2021SSRv..217...73N Altcode: 2021arXiv210911220N
Kink oscillations of coronal loops, i.e., standing kink waves, is
one of the most studied dynamic phenomena in the solar corona. The
oscillations are excited by impulsive energy releases, such as low
coronal eruptions. Typical periods of the oscillations are from a
few to several minutes, and are found to increase linearly with the
increase in the major radius of the oscillating loops. It clearly
demonstrates that kink oscillations are natural modes of the loops,
and can be described as standing fast magnetoacoustic waves with the
wavelength determined by the length of the loop. Kink oscillations are
observed in two different regimes. In the rapidly decaying regime,
the apparent displacement amplitude reaches several minor radii of
the loop.
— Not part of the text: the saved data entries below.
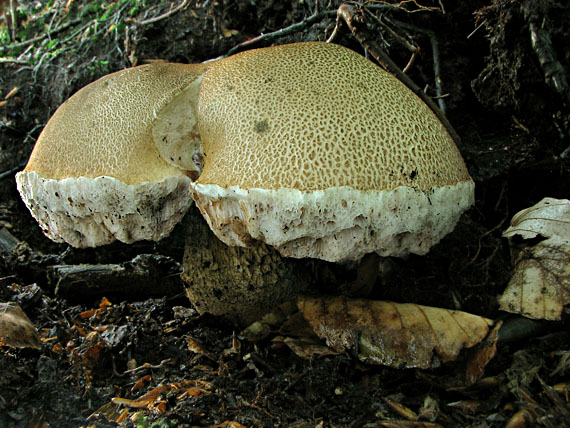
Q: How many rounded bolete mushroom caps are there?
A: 2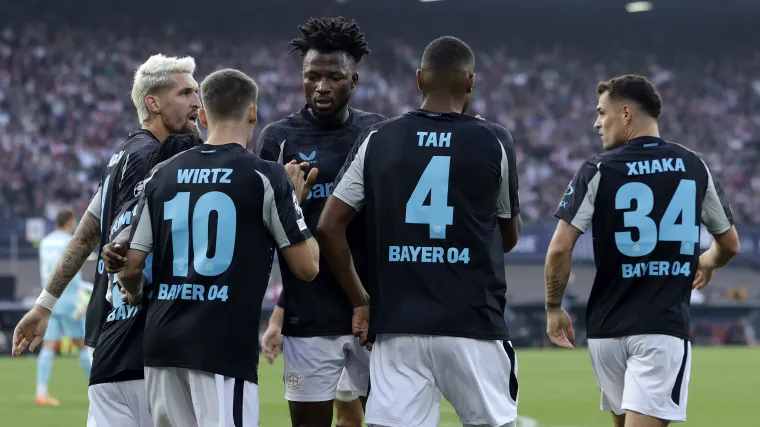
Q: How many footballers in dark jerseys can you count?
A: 6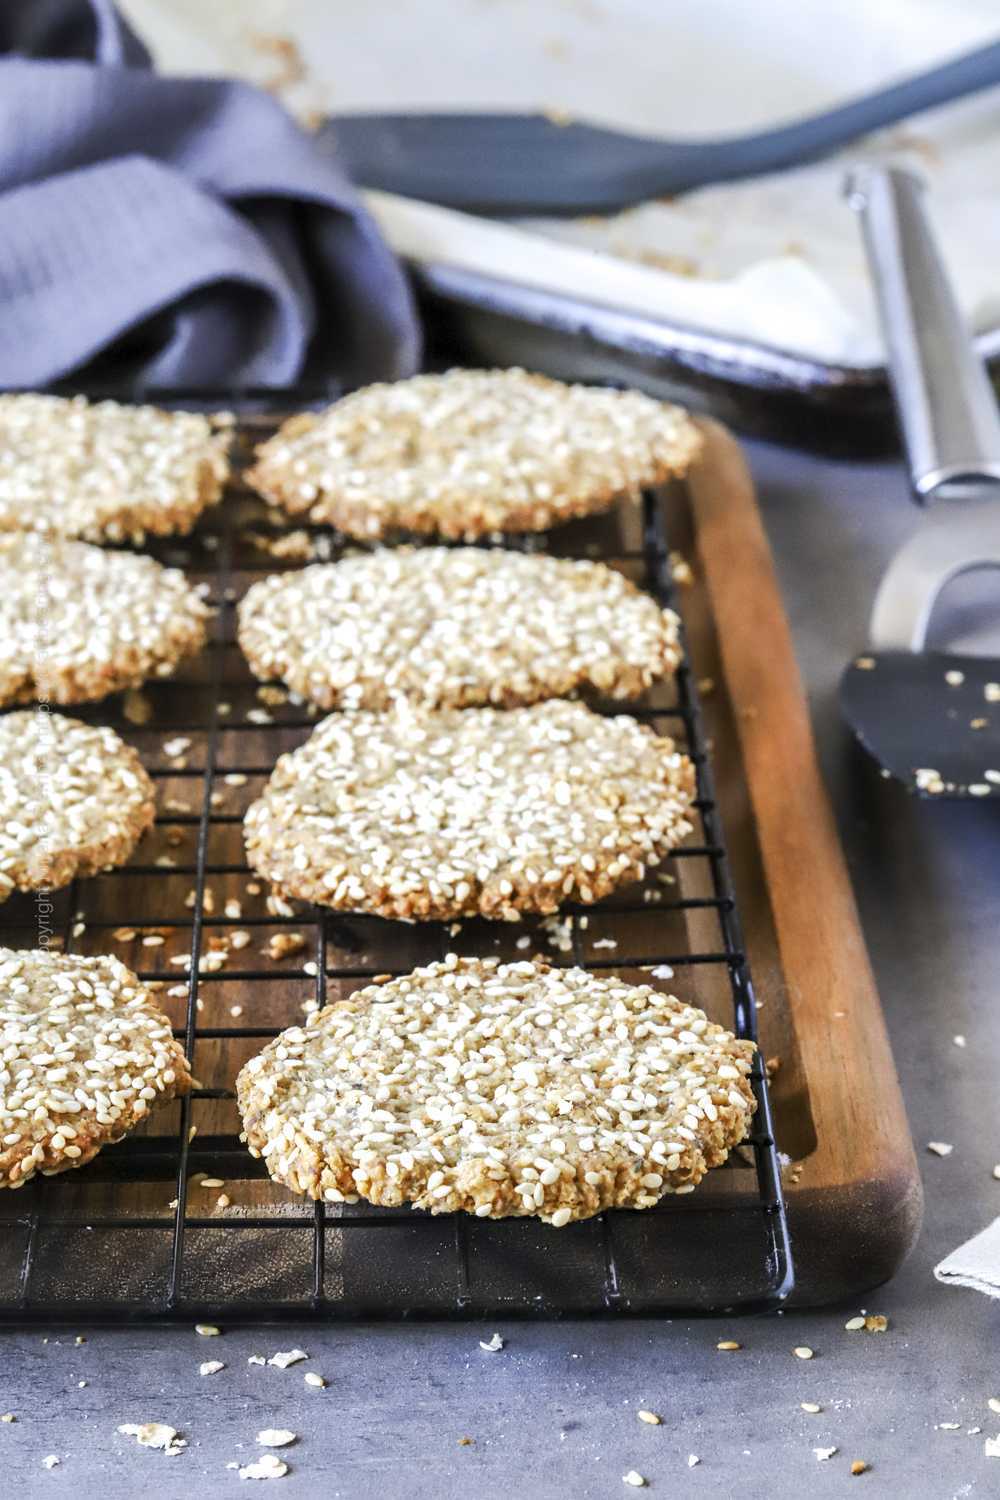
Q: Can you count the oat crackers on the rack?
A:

The damping time which is about several oscillation periods
decreases with the increase in the oscillation amplitude, suggesting a
nonlinear nature of the damping. In the decayless regime, the amplitudes
are smaller than a minor radius, and the driver is still debated. The
review summarises major findings obtained during the last decade,
and covers both observational and theoretical results. Observational
results include creation and analysis of comprehensive catalogues of
the oscillation events, and detection of kink oscillations with imaging
and spectral instruments in the EUV and microwave bands. Theoretical
results include various approaches to modelling in terms of the
magnetohydrodynamic wave theory. Properties of kink oscillations are
found to depend on parameters of the oscillating loop, such as the
magnetic twist, stratification, steady flows, temperature variations
and so on, which make kink oscillations a natural probe of these
parameters by the method of magnetohydrodynamic seismology.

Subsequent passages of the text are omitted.